AIM OF THE TASK:
Pick out each line of the records in which the word "that" appears.

MATERIALS PROVIDED:
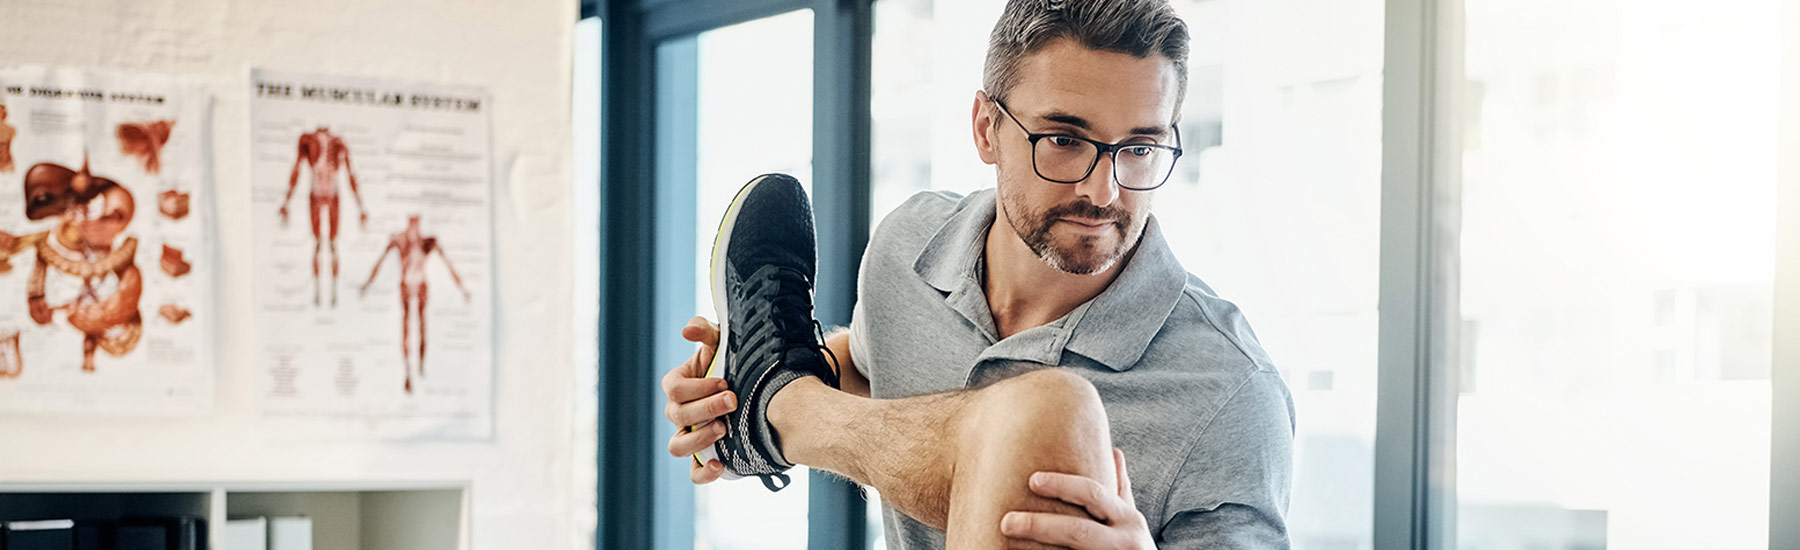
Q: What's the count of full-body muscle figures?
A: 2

...

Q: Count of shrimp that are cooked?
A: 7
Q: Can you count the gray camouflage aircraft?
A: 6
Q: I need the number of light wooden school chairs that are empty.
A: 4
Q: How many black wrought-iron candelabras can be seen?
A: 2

REPLY TO THE EXERCISE:
Q: Count of shrimp that are cooked?
Q: I need the number of light wooden school chairs that are empty.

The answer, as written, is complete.